**Task to complete:**
Exactly how many lines below mention "State"? Answer with that number alone.

----- Available data -----

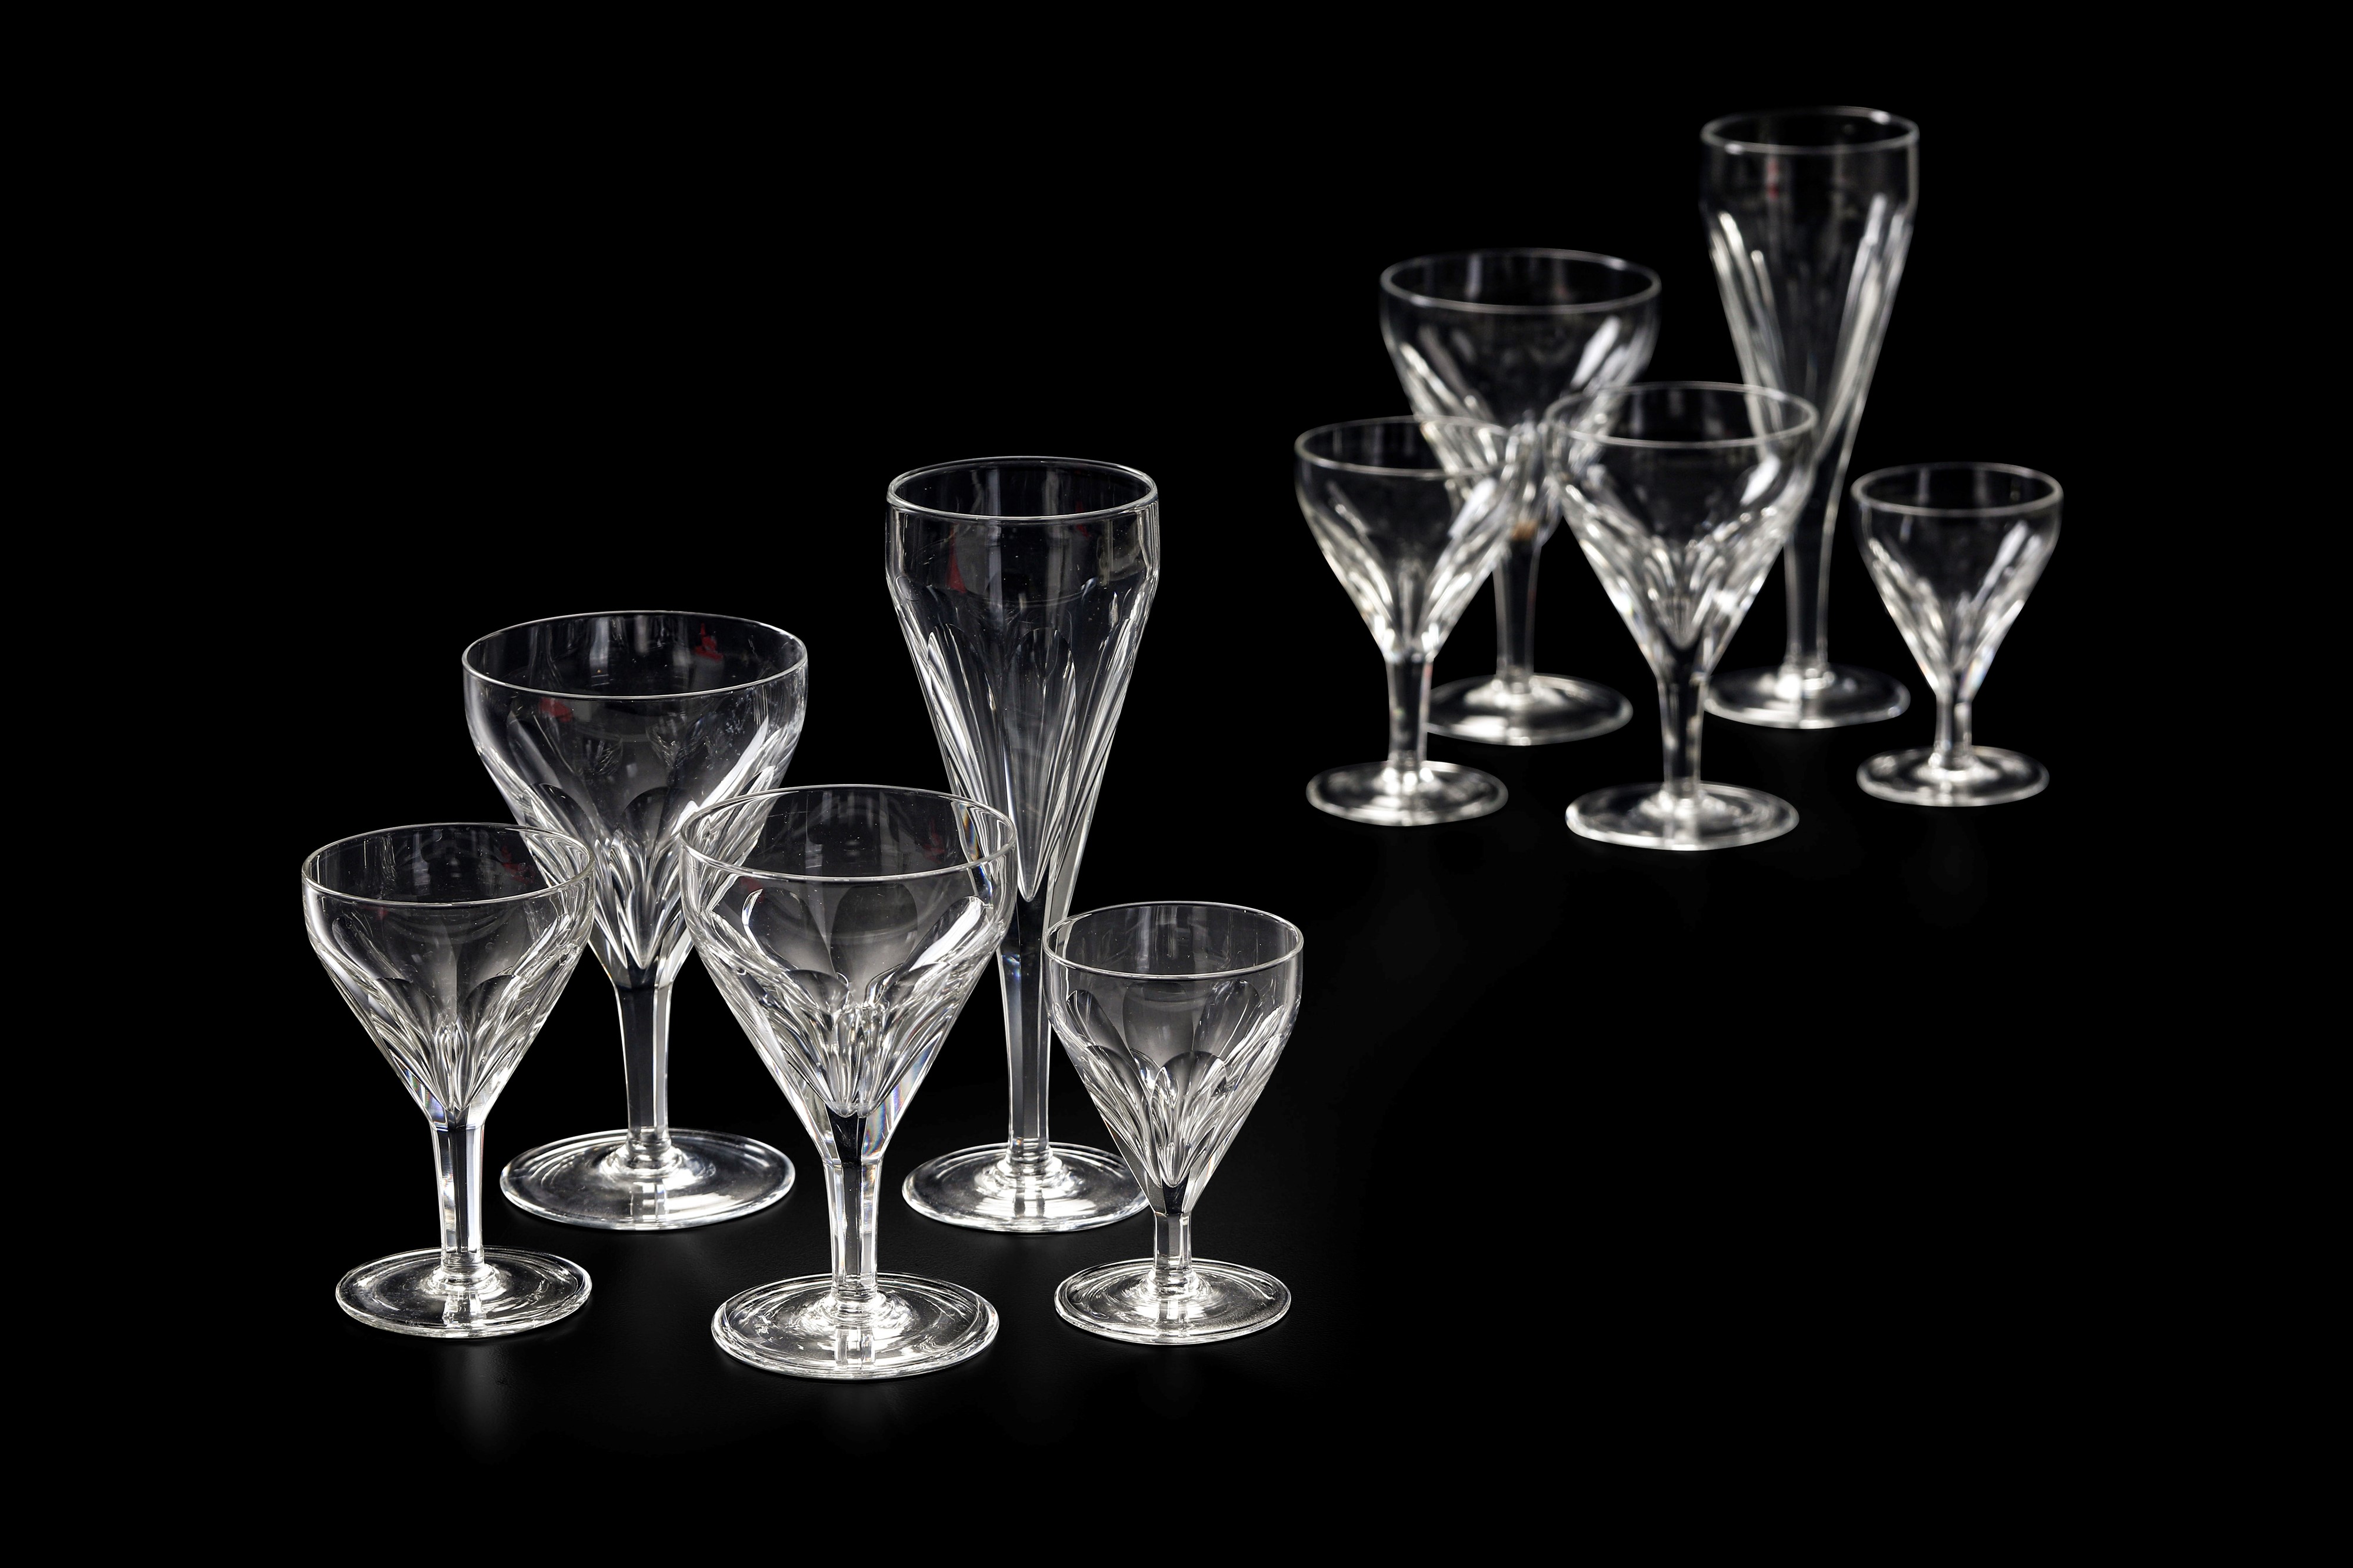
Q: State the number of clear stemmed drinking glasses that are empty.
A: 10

-----
----- Available data -----

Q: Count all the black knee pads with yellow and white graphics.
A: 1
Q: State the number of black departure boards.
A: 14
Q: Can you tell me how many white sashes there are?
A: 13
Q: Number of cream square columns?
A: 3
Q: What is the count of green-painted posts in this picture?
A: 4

-----

**Answer box:**
2